● ACTIVITY:
Count the lines in the data below where the string "chairs" occurs, please, and give the number alone.

═══ DATA FOR THIS TASK ═══

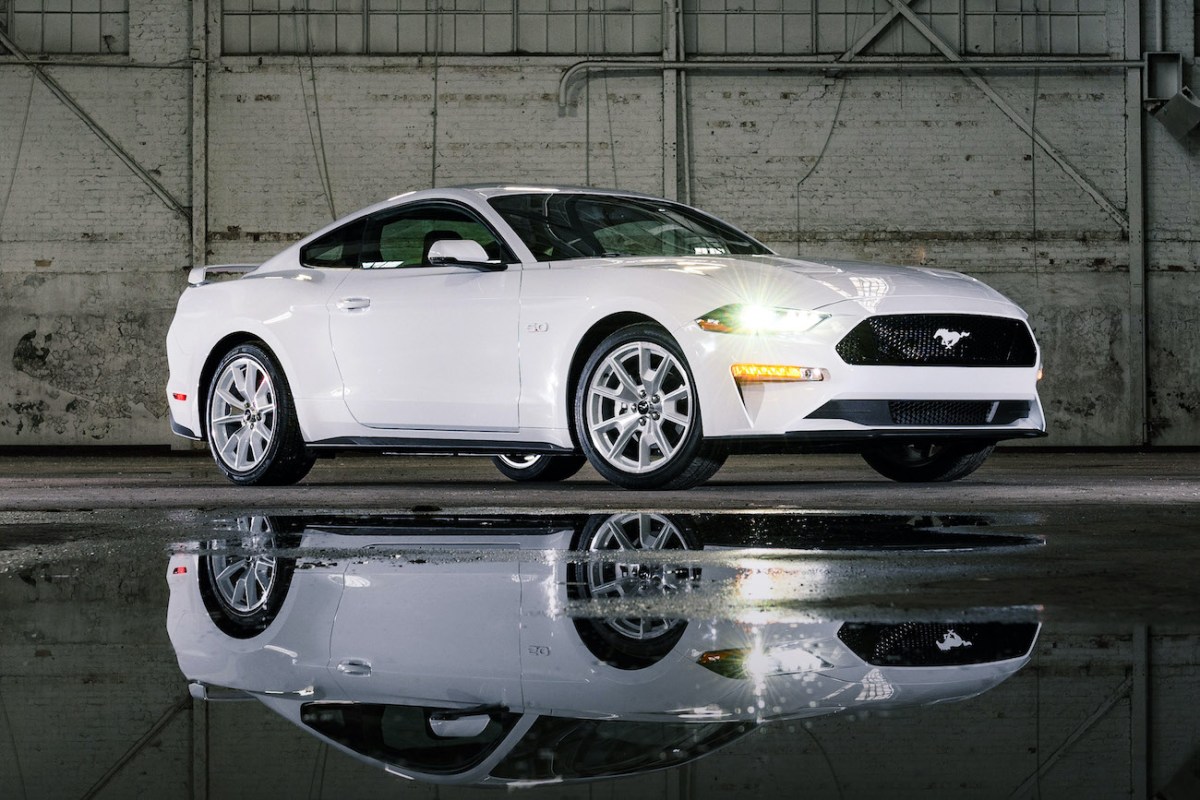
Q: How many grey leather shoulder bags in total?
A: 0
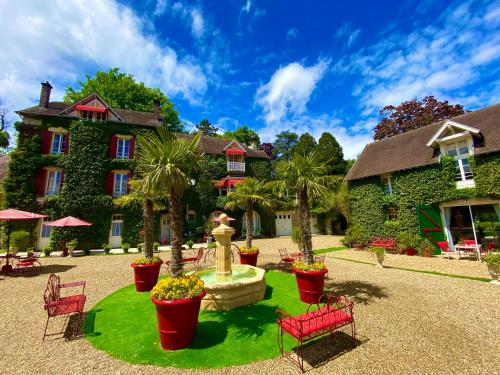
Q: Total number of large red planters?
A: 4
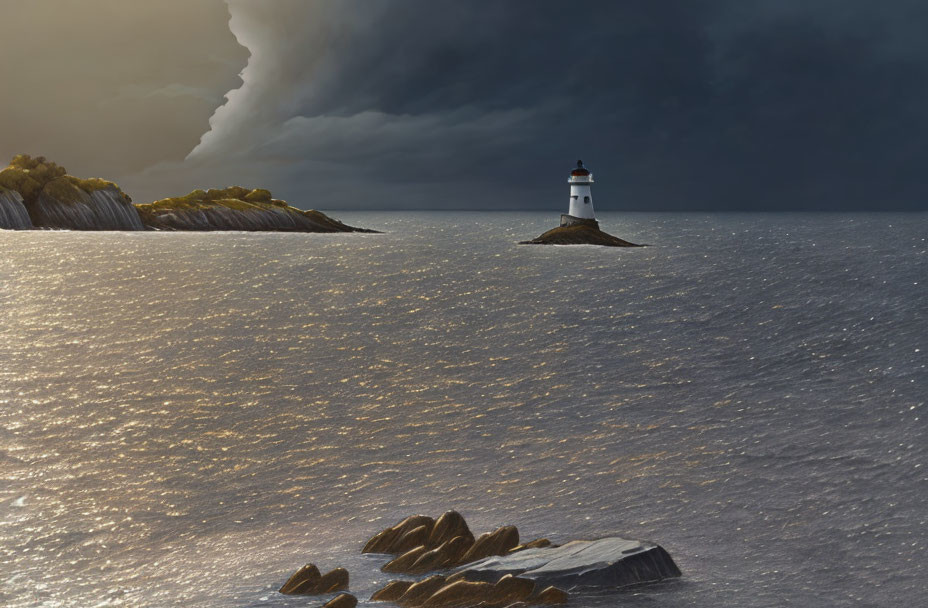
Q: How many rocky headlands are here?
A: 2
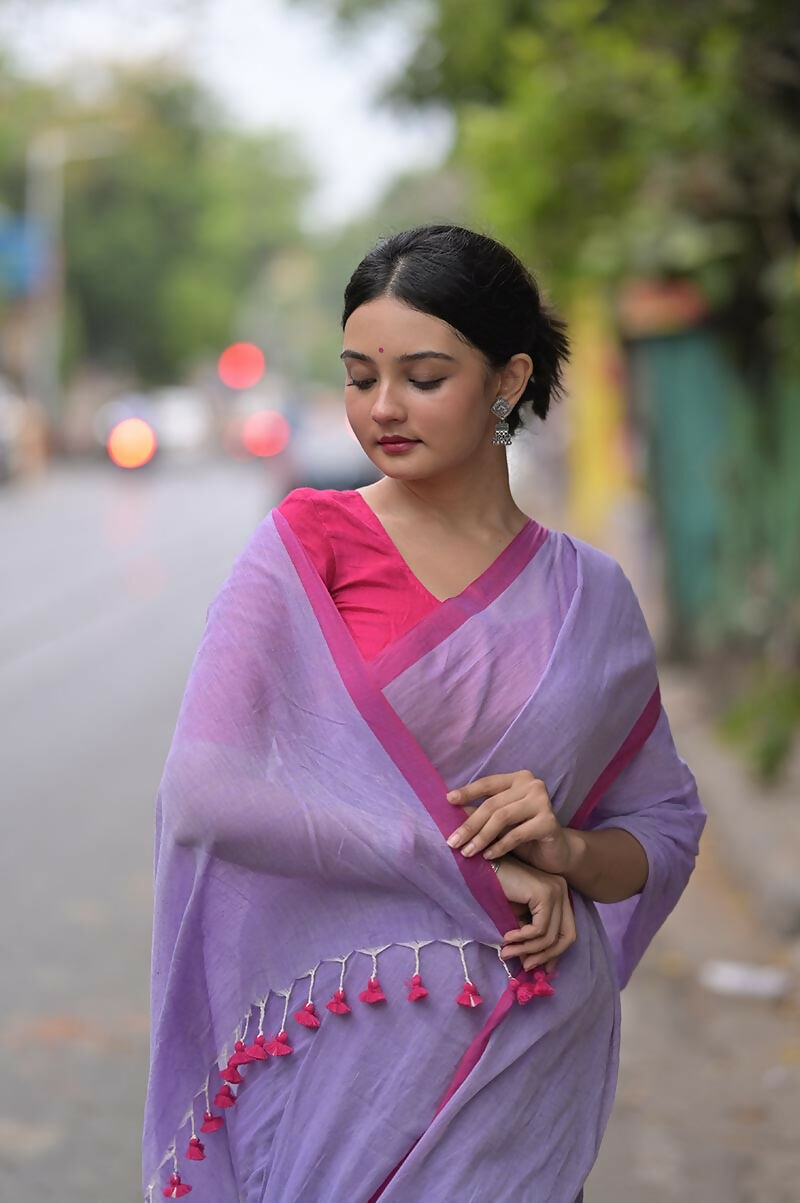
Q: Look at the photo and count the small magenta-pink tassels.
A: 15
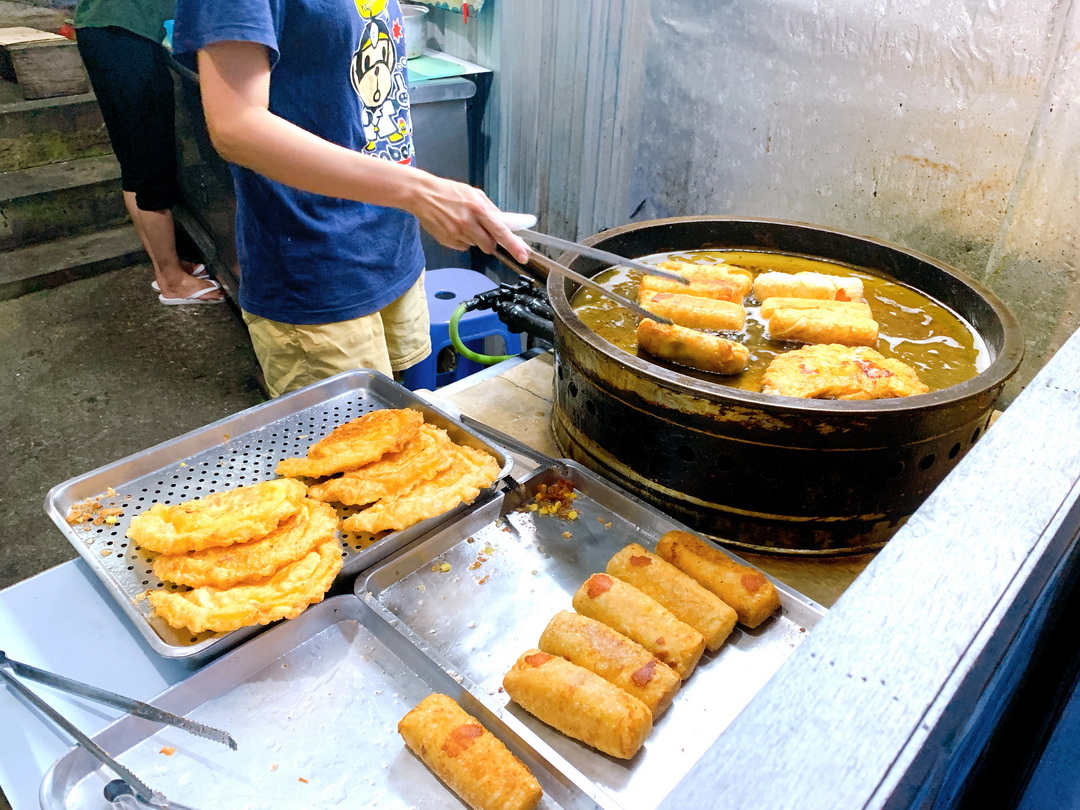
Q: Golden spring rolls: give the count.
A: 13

═══
═══ DATA FOR THIS TASK ═══

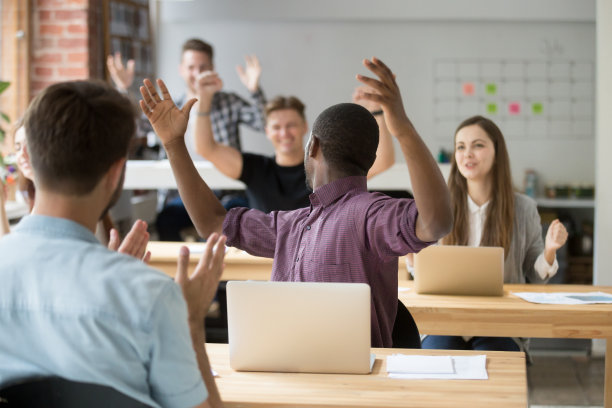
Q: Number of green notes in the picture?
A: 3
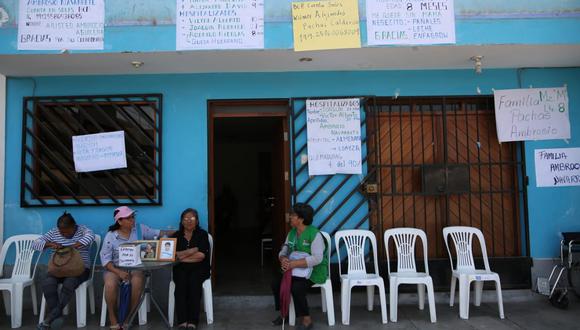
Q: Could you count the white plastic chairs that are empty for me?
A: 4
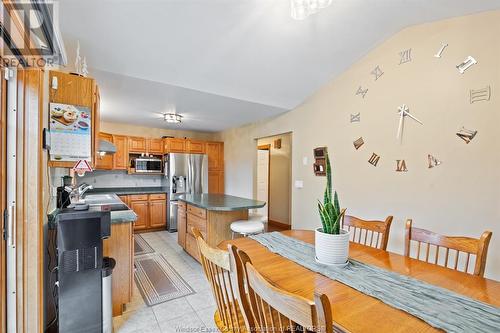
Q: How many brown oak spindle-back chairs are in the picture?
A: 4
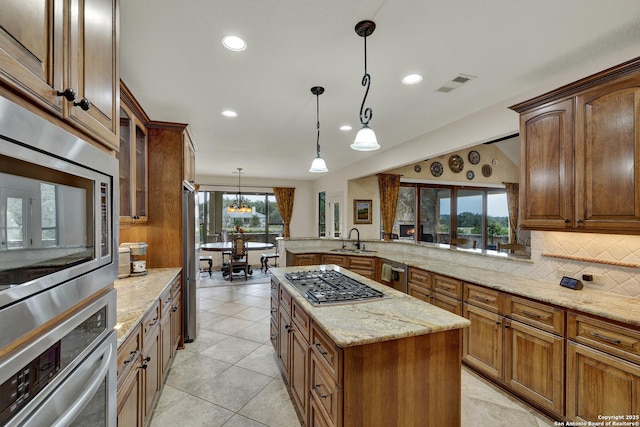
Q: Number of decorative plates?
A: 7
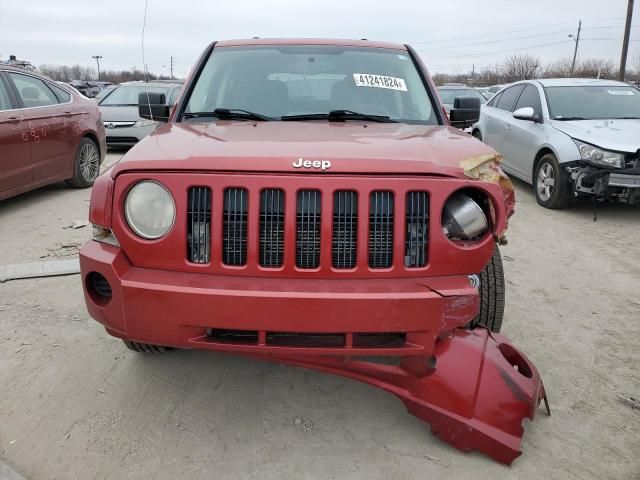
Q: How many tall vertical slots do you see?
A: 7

═══

● THE COMPLETED TASK:
2